Страх и отвращение: кордоны идентичности
В этой войне практически все происходит постепенно, поэтапно. Не знаю в точности, почему так. Может, потому, что наш враг массивный и инертный, не умеет действовать быстро. Может, потому, что он всякий раз планирует обойтись малыми силами, «сэкономить» — не столько отвоевать, сколько взорвать изнутри. Может быть, поскольку наша война — это его психический процесс, тут действует закон сгущения, множества причин одного следствия.
Но не так со страхом. Страх присутствовал с самого начала, в каком-то смысле он гнал нас на площади еще до начала бойни: страх оказаться под Россией. И очень быстро к нему подключился другой, ему теперь синонимичный: страх быть искалеченным и уничтоженным. И тогда все для нас началось всерьез.
Боятся ли они нас? Страх «оказаться Украиной» безусловно у них есть, и очень сильный. Именно он реализовался в садомазохистских баснях о распятых мальчиках и изнасилованных пенсионерках-эпилептичках, но изначально страха увечья и смерти они не испытывали — нас как физической угрозы не боялись (теперь, я думаю, уже побаиваются, поскольку убедились, что мы умеем сопротивляться, однако именно эти реалистические опасения тем тщательнее замалчиваются, чем они реалистичнее).
Для рашистской идеологии с ее подчеркнутой, гипертрофированной ложью вообще характерно классическое бейтсоновское «двойное послание», double bind шизофренического расщепления: формула «жестокие укропы-фашисты» означает, что Украина слаба и немощна. Зато у жертв этой идеологии в нашей стране страх самый настоящий: это не столько страх «быть Украиной» и читать инструкцию к зеленке на украинском языке (для описания этого чувства уместнее слово «ненависть», причем именно в варианте, близком к «отвращению», loathing), сколько страх «быть маркированным Украиной», ибо именно по Украине бьет реактивная артиллерия России, Украину взрывают ее ДРГ?, Украину пытается уничтожить «русский мир». Отсюда позиция «ватников»: «отдайте нас России, чтобы она нас не уничтожила». «Русскоязычный» пенсионер, выползая из подвала в раздолбанном российской армией Дебальцево, проклинает Украину, а не Россию: «зачем сразу не отступили».
Нам очень быстро продемонстрировали, что угроза Россией — это угроза не просто подчинения криминальному авторитаризму, но и физического уничтожения. Так, в полном соответствии со своей колониальной традицией, Россия набирает себе «русских»: «будь русским или умри». Так становятся украинцами — сопротивляясь этому страху, побеждая сначала его.
В Харькове одна из первых основательных попыток рефлексии над революционными событиями была направлена именно на страх.

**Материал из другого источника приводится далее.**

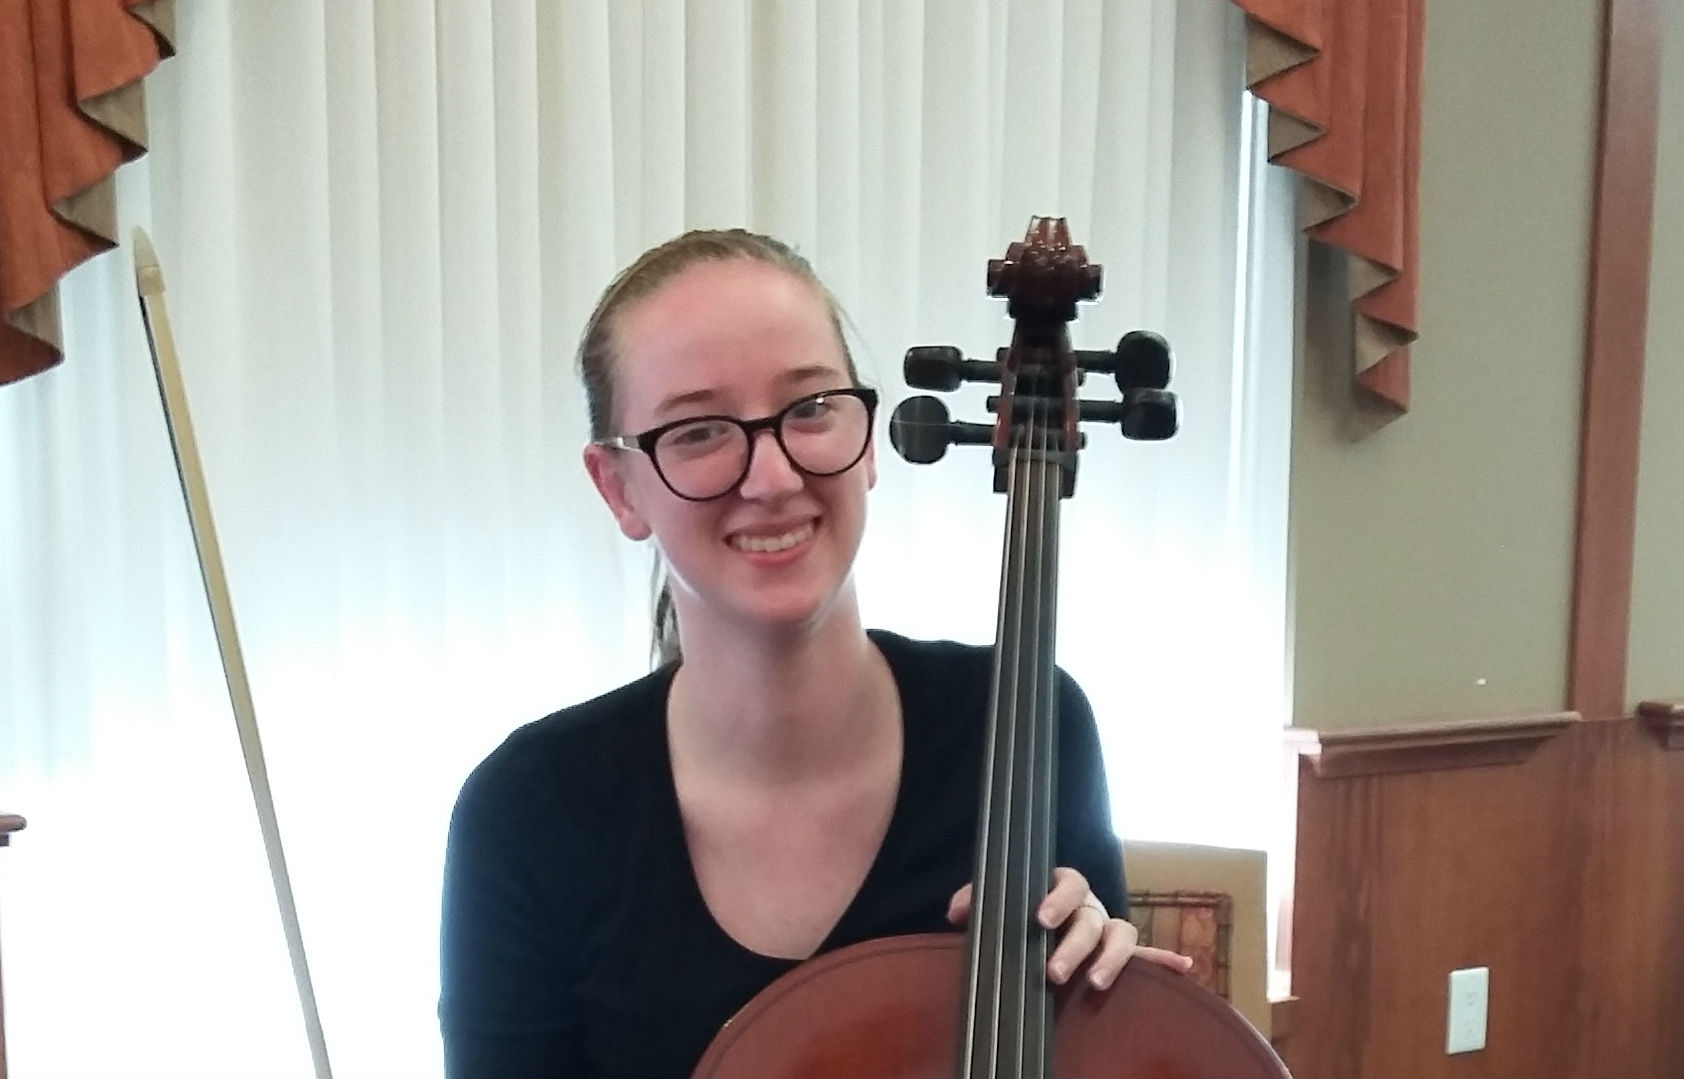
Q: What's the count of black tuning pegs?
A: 4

Летом прошлого, 2014 года Лидия Стародубцева, доктор философских наук, университетский профессор и яркий интеллектуал-академист, представила свой документальный фильм «Дни страха». Это, фактически, интервью с тремя людьми: поэтом Сергеем Жаданом, священником Виктором Маринчаком — духовником Харьковского Евромайдана, и областным прокурором Василием Синчуком, перемежаемые размышлениями автора (преимущественно в форме вопросов) и цитатами из Кьеркегора. Помню, я вышел с показа и обсуждения в некоторой растерянности. Ответов я не получил, исследование мне показалось скорее, как говорится по-украински, «розвідкой», рас-следованием. Но больше всего меня обескураживал сам выбор темы: страх. Да разве это главное? Теперь я понимаю, что это не столько главное, сколько показательный критерий: кто и что делает со страхом.

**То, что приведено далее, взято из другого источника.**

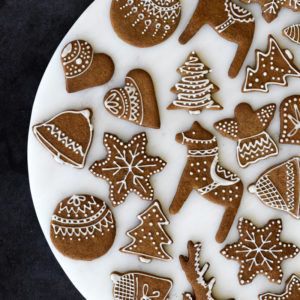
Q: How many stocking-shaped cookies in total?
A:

Террор в Харькове устроен таким же образом, как устроен фронт. Удар на войне наносят по войскам. Удар в Харькове всегда наносится по основе современной Украины — по гражданскому обществу, активистам, волонтерам, патриотам, теперь — и по силовикам, которых гражданское общество отчаянно выращивает и отчасти трансформирует из старых запасов: СБУ, армия, теперь и внутренние войска.
При этом страх направлен на всех: «быть Украиной» означает быть под угрозой уничтожения. «Вата» делает простой выбор: не быть Украиной, поэтому так страшны украинские флаги и лозунги на стенах, поэтому их замазывают словом из трех букв на букву «х»: ХНР. Для нас же этот страх — просто наглядное, материальное (в количествах раненых, убитых, в масштабах разрушений, в площади захваченных территорий, в погибших и искалеченных друзьях, соседях и близких) подтверждение того, чего мы боялись изначально: «быть Россией». Если ты украинец, Россия угрожает тебе всегда и везде; в конечном итоге стираются все языковые, культурные и этнические различия: украинец это тот, кого хочет уничтожить Россия. Опасность увечья или гибели может расти или уменьшаться, но сам этот страх — для нас не новость. Мы изначально шли против него.